Her jaw clenched visibly and she glared up at him. “What is it to you if I eat or not? Does it matter?”
Neve merely stared at her and she jerked her eyes away, hating the look on his face. He was just like the others, full of pity and no promises to ease her pain. “Just go away, Neve. I’m not in the mood for company.”
“Remember when you said that to me?”
Genevieve rolled her eyes. “Don’t even try to equate your silly puppy love to what I’m feeling right now.”
“Fair enough.” Neve shrugged as he rounded the bed to sit beside her, noting with chagrin as she shifted away from him. He turned slightly to face her. “I’m asking as a friend who is genuinely concerned. I would bring over a casserole and force you to eat it but you know I can barely fry eggs.”
The corner of her lips lifted. “Thanks for not trying to kill me.” The smile faded quickly and she lowered her eyes, tears dropping on her gray pants.

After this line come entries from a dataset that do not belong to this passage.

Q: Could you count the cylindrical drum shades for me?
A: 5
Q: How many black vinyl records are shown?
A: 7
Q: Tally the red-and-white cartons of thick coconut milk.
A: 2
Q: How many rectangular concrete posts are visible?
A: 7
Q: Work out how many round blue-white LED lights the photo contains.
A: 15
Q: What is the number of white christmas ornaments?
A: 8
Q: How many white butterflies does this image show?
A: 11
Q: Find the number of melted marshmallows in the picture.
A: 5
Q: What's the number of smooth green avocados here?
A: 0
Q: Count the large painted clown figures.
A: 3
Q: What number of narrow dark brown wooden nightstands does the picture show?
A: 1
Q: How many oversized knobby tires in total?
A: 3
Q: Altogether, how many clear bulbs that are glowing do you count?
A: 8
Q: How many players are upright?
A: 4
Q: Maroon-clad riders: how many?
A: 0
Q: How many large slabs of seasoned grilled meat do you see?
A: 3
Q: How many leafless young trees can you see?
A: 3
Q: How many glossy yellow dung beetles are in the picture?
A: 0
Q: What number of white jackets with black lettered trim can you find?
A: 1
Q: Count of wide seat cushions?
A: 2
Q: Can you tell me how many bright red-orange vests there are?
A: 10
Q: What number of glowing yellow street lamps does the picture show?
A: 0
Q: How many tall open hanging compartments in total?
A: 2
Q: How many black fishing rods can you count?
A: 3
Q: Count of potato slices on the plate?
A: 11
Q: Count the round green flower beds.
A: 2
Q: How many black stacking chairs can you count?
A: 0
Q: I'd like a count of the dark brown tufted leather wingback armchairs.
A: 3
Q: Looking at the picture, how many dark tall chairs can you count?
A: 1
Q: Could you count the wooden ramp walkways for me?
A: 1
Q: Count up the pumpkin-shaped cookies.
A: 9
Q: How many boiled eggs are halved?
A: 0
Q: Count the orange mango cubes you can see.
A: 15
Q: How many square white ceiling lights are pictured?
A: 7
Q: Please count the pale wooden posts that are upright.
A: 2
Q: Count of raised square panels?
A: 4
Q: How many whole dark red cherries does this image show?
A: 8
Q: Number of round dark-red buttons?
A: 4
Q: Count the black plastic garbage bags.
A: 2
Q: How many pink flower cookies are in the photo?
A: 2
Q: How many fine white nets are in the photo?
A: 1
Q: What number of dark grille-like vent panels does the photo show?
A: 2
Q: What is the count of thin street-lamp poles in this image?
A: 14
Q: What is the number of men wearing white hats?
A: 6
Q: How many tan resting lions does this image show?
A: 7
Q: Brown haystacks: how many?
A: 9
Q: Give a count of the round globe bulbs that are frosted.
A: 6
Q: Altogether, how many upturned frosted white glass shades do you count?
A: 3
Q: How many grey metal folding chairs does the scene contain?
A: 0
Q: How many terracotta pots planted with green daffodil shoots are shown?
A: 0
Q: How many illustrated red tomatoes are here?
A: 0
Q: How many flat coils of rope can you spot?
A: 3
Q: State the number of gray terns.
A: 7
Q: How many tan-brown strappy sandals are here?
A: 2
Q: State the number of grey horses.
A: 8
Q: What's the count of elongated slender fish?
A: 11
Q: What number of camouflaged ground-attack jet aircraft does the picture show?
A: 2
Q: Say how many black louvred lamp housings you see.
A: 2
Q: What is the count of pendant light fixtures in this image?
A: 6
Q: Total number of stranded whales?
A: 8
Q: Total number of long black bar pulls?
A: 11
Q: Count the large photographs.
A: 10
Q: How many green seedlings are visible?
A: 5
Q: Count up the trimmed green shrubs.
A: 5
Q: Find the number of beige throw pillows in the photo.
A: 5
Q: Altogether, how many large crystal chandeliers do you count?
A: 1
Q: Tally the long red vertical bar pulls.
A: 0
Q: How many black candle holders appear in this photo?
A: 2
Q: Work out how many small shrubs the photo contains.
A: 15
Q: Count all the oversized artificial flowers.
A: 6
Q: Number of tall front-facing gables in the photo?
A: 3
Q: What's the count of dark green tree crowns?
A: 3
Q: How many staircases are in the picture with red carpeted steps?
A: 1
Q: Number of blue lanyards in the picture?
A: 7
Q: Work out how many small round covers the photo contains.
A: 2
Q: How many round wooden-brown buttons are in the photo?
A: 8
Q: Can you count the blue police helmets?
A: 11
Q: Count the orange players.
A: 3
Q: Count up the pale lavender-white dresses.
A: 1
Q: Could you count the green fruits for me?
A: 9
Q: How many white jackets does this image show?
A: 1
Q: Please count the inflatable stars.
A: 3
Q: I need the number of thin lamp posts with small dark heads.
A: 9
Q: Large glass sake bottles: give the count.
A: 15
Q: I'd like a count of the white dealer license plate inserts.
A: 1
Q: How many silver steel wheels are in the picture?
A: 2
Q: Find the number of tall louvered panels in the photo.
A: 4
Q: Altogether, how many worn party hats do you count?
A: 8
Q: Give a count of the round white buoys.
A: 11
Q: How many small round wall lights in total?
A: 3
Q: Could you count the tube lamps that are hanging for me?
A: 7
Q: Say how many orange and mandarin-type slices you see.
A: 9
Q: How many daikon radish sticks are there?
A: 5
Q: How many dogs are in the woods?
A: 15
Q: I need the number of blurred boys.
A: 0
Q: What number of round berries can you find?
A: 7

Neve merely sat beside her with his hands trained at his sides, although his palms itched to wipe her tears and pull her back into his arms. He’d missed her. Missed those taunting brown eyes and her glib tongue. He should’ve known she was facing this trauma when he hadn’t heard from her in weeks. Imagining the pain Mrs. Faluna had faced in her last days and the heartache it’d caused Genevieve made his heart squeeze tightly. Pushing back his protests to stay on his side of the bed, Neve wordlessly draped an arm about her shoulders and pulled her close against him.
Genevieve merely turned and buried her face into the crook of his arm, sobbing openly. Neve looked over her head at the lone portrait of a younger Genevieve and her mother beaming brightly in front of a garden. He could only imagine the loneliness that had grasped hold of Genevieve and inadvertently, he pulled her closer.